Brief:
In the entries below, find the line with "Q: Count the chairs", then set it down exactly along with each line after it to the end, skipping any pictures.

Stored items:
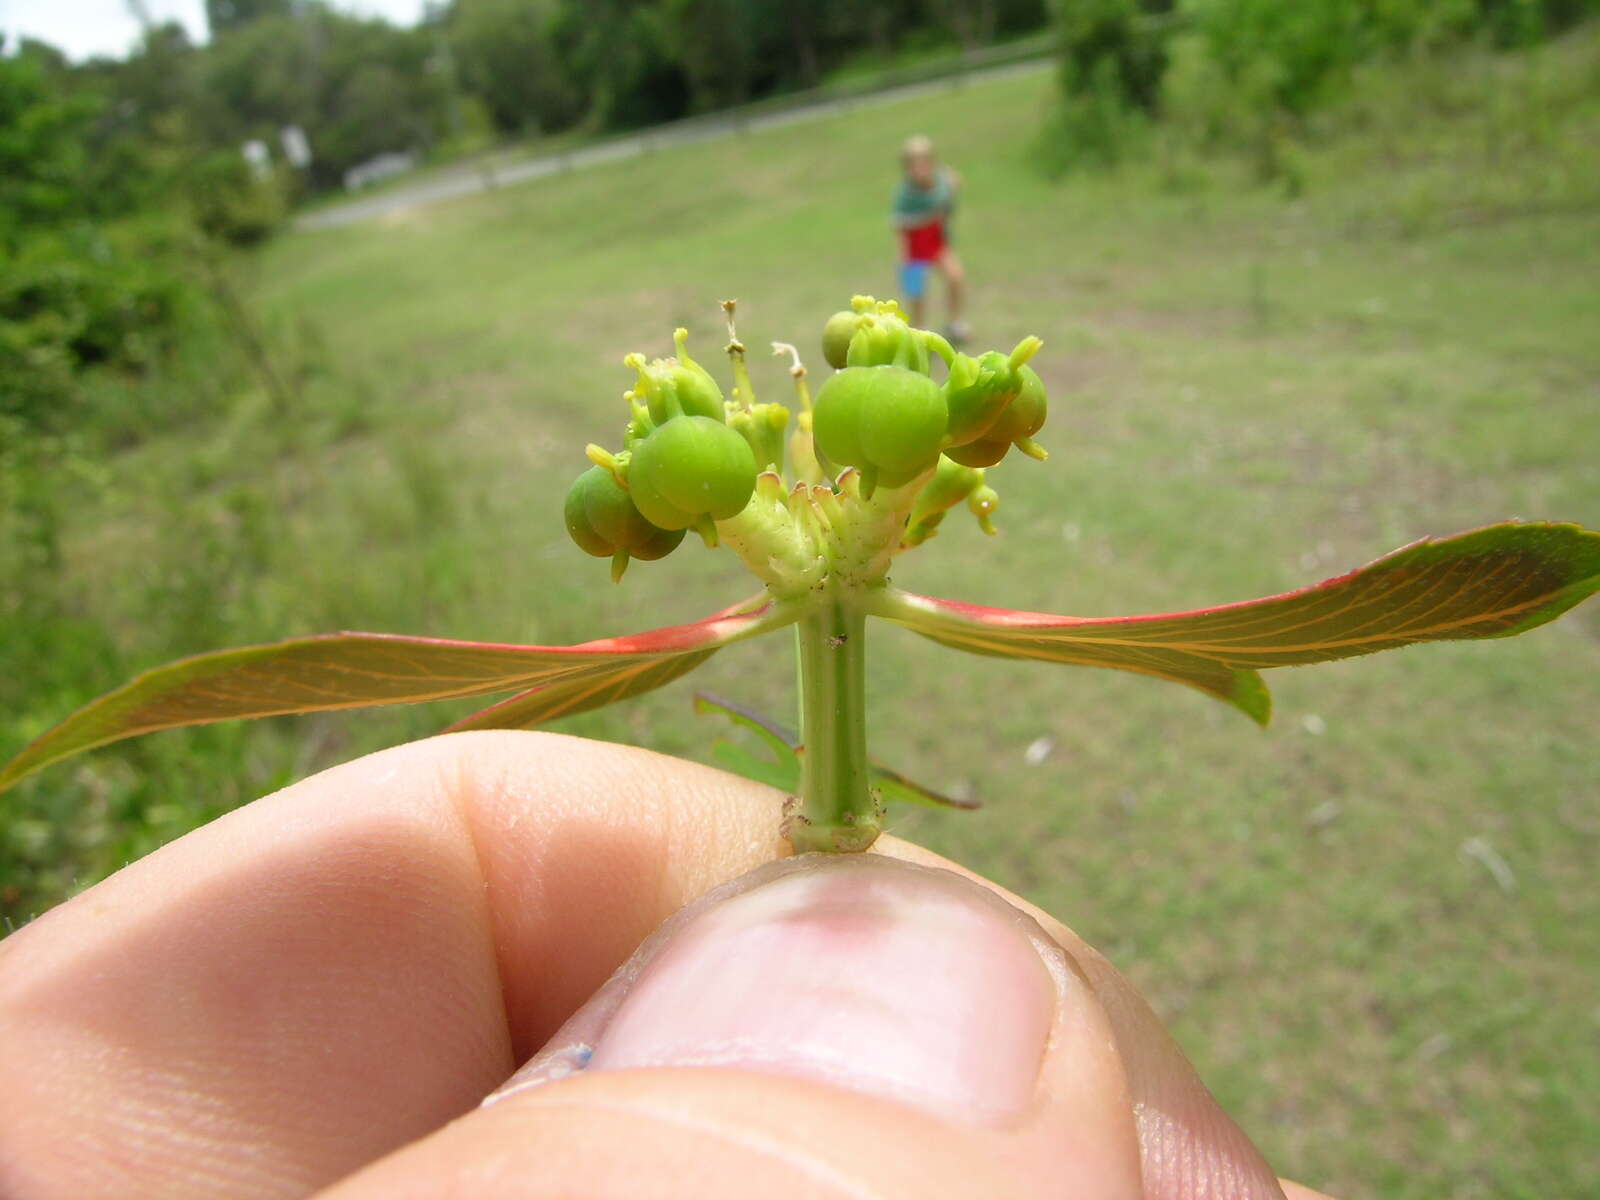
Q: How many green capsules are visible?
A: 5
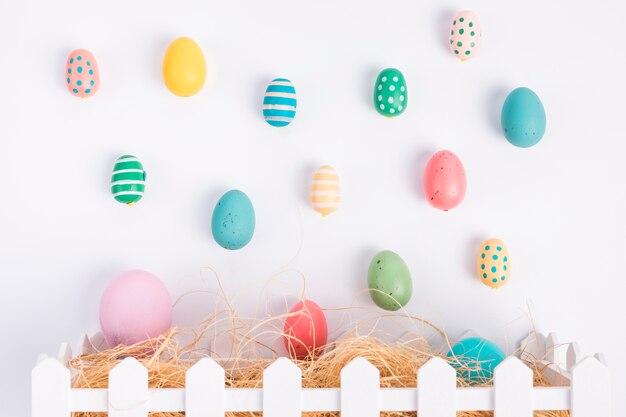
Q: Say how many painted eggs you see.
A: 15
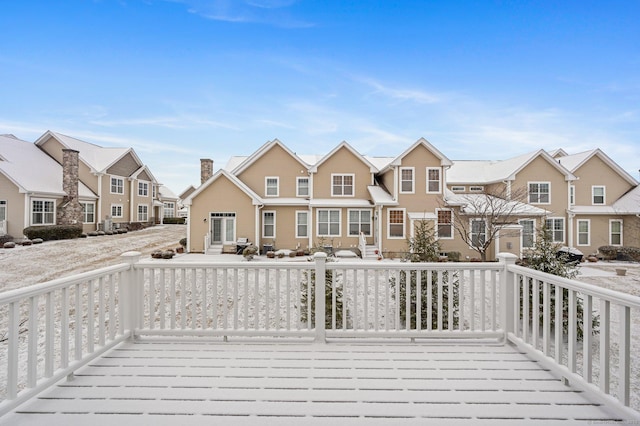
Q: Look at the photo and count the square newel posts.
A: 3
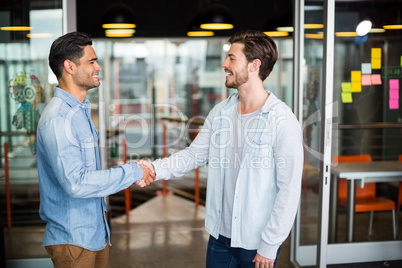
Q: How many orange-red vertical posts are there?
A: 4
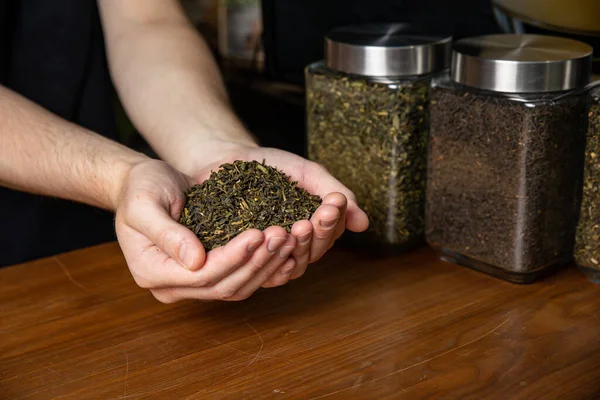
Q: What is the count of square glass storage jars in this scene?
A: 3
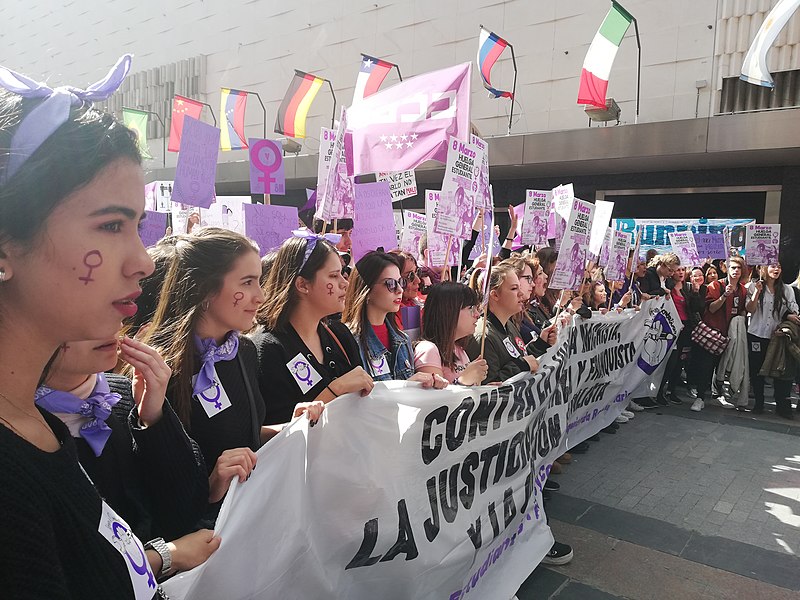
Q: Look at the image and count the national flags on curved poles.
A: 8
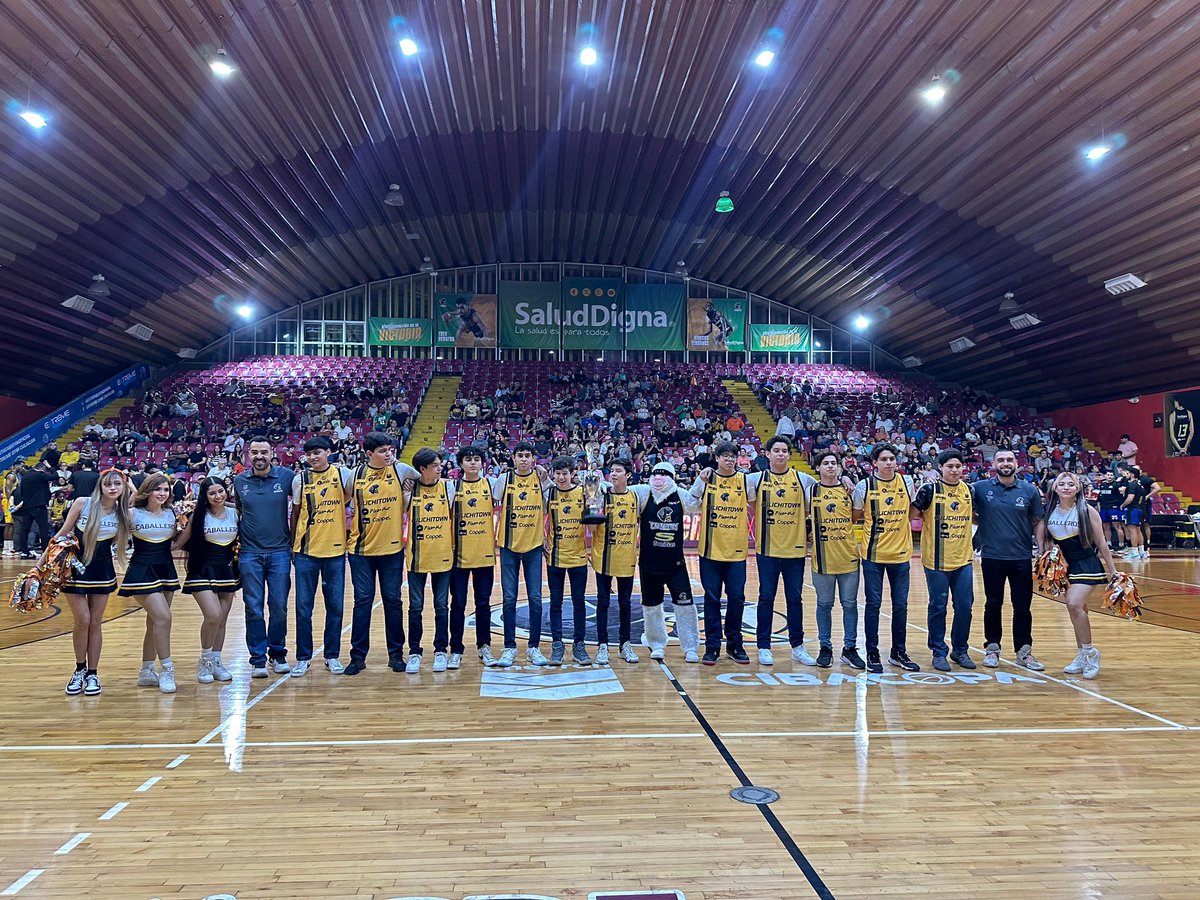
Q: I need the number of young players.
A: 12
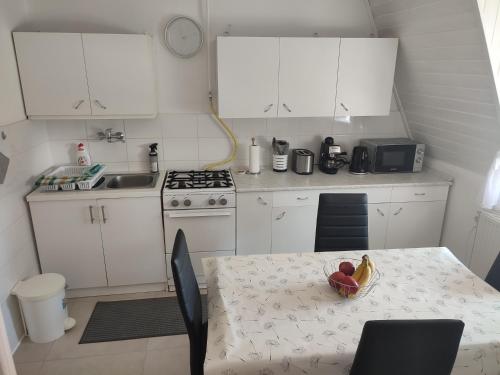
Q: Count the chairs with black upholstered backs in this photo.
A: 4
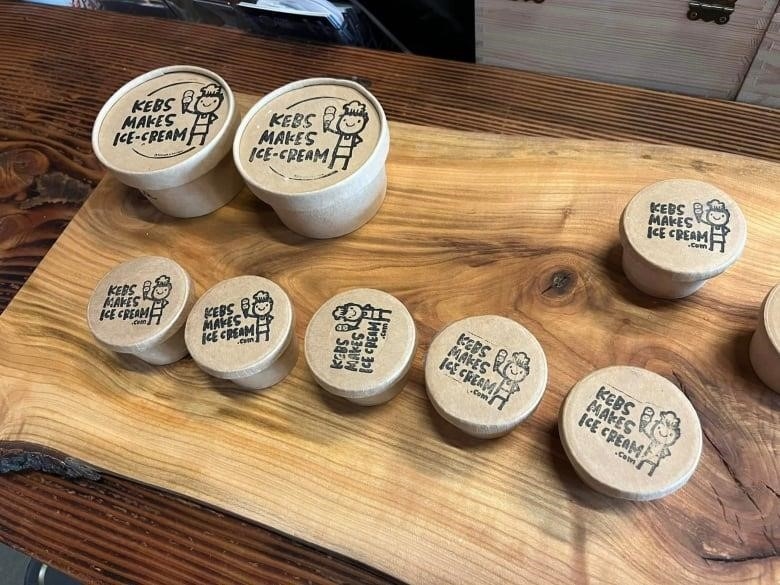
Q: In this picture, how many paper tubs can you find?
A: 9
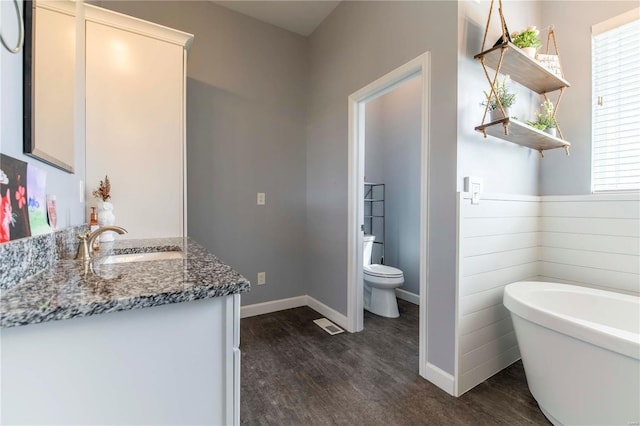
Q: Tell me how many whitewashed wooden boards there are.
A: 2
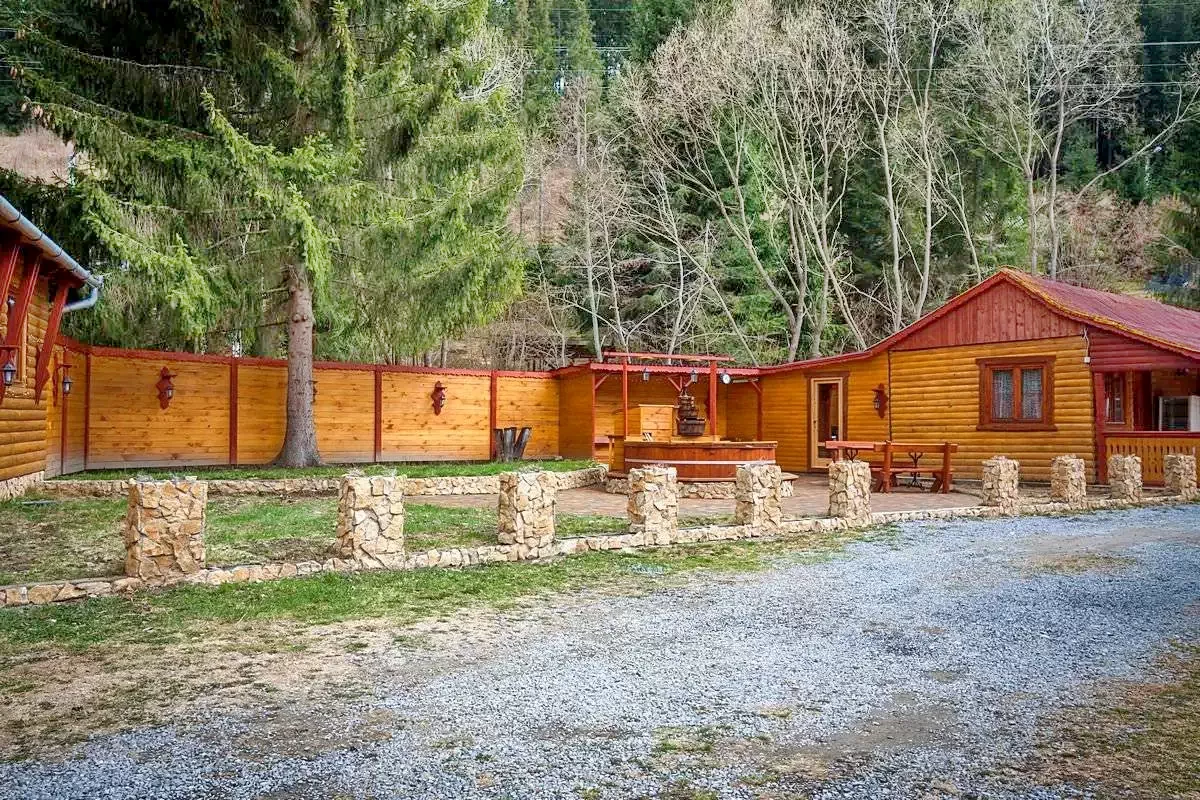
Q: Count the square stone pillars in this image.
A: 10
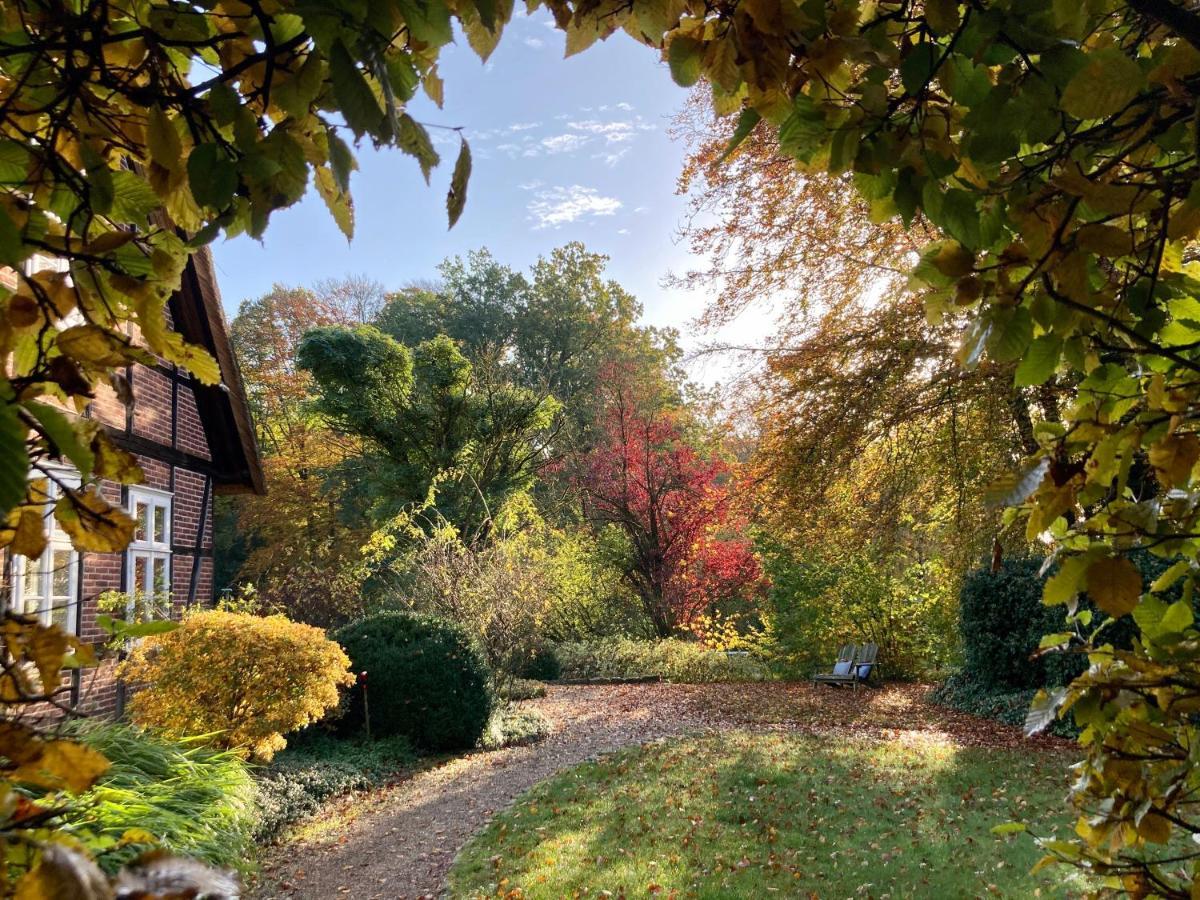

The answer:
Q: Count the chairs with black upholstered backs in this photo.
A: 4
Q: In this picture, how many paper tubs can you find?
A: 9
Q: Tell me how many whitewashed wooden boards there are.
A: 2
Q: Count the square stone pillars in this image.
A: 10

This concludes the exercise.